Still, Musk is optimistic about Starlink’s timeline. During an interview at Mobile World Congress 2021, Musk said that Starlink will be available worldwide except for the North and South Poles starting in August. In early June, Shotwell expressed a similar sentiment and said Starlink would reach global availability this fall.

“We’ve successfully deployed about 1,800 satellites, and when all of those satellites reach operational orbit, we’ll have continued global coverage, so it should look like the September deadline,” he said.

Why satellites? Isn’t fiber faster?

Fiber, or the internet delivered via fiber optic cable to the ground, offers download and upload speeds that are actually much faster than satellite internet – but as companies like Google will tell you, it doesn’t. There’s nothing fast about deploying the infrastructure needed to bring fiber to people. houses. That’s not to say there’s nothing simple about launching satellites into space, but with fewer sharp competitors – and far less bureaucracy to contend with – there’s reason to believe that services like Starlink will reach places without internet long before fiber.

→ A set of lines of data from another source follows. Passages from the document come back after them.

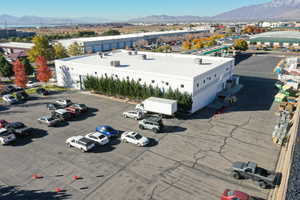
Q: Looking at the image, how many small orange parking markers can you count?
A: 3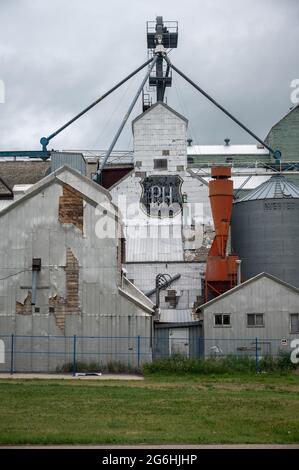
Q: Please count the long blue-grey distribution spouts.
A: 3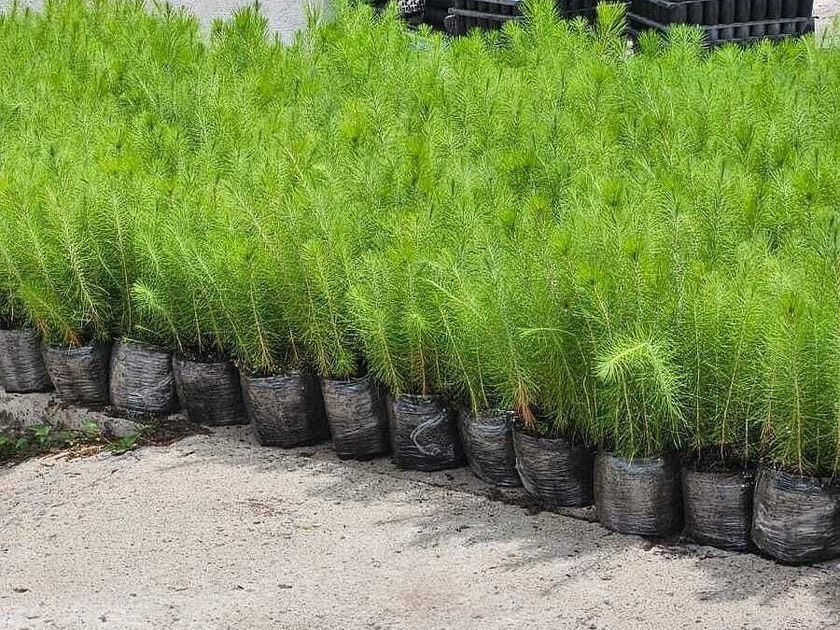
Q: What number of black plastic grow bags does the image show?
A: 12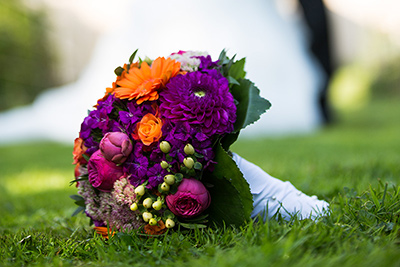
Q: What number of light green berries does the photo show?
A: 13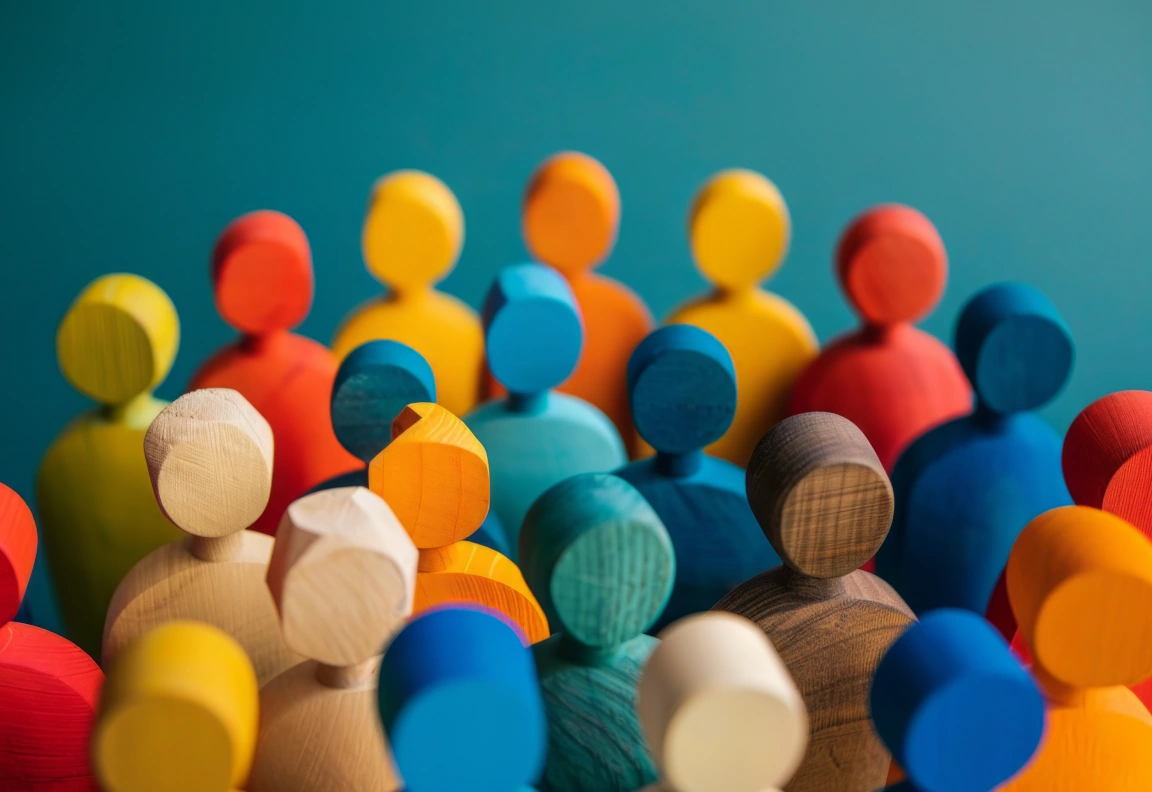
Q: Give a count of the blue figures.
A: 6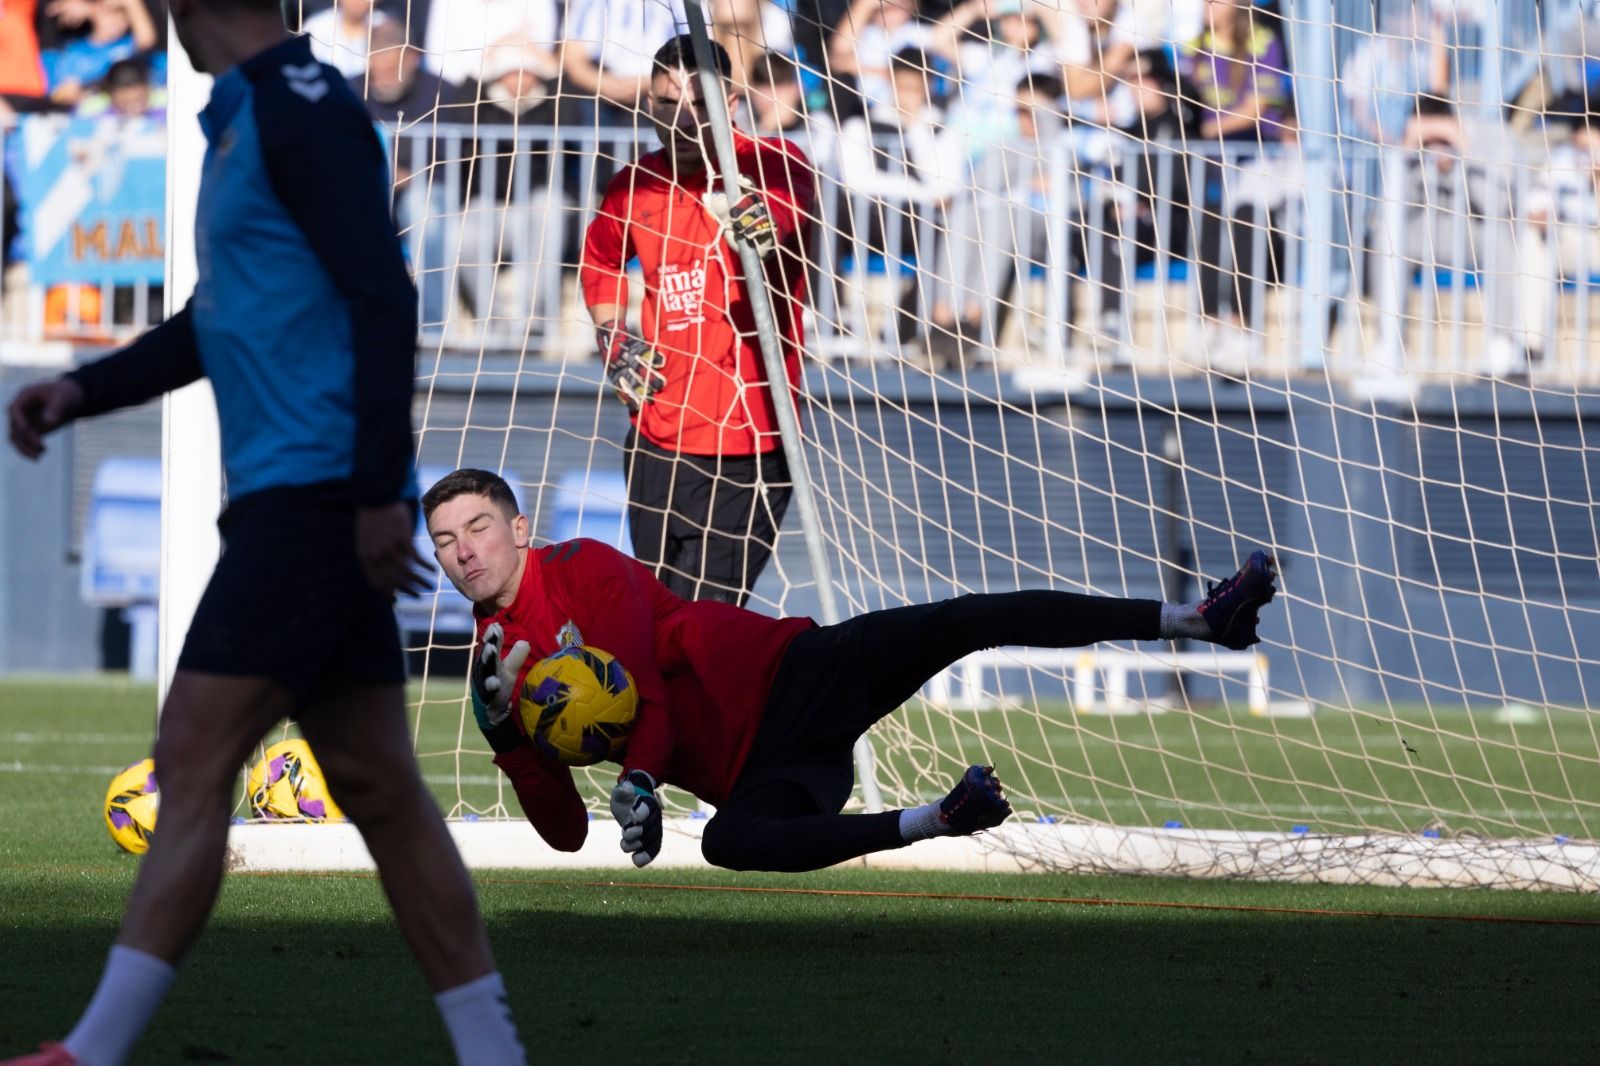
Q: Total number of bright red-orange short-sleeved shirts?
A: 1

And remember, this is Elon Musk we’re talking about. SpaceX is the only company in the world with a reusable, landable rocket capable of delivering payload after payload to orbit. This is a big advantage in the race for commercial space. Additionally, Musk said in 2018 that Starlink would help provide SpaceX with the revenue it needed to fund the company’s longstanding ambition to establish a base on Mars.

If that day comes, it’s also likely that SpaceX will also try to establish a constellation of satellites on the Red Planet. This means that Starlink’s customers potentially serve as guinea pigs for the Martian wireless networks of the future.

“If you’re sending a million people to Mars, you better provide some form of communication,” Shotwell said in 2016, speaking of the company’s long-term vision for Starlink. “I don’t think people going to Mars will be satisfied with some old-fashioned radios. They will want their iPhones or Androids on Mars.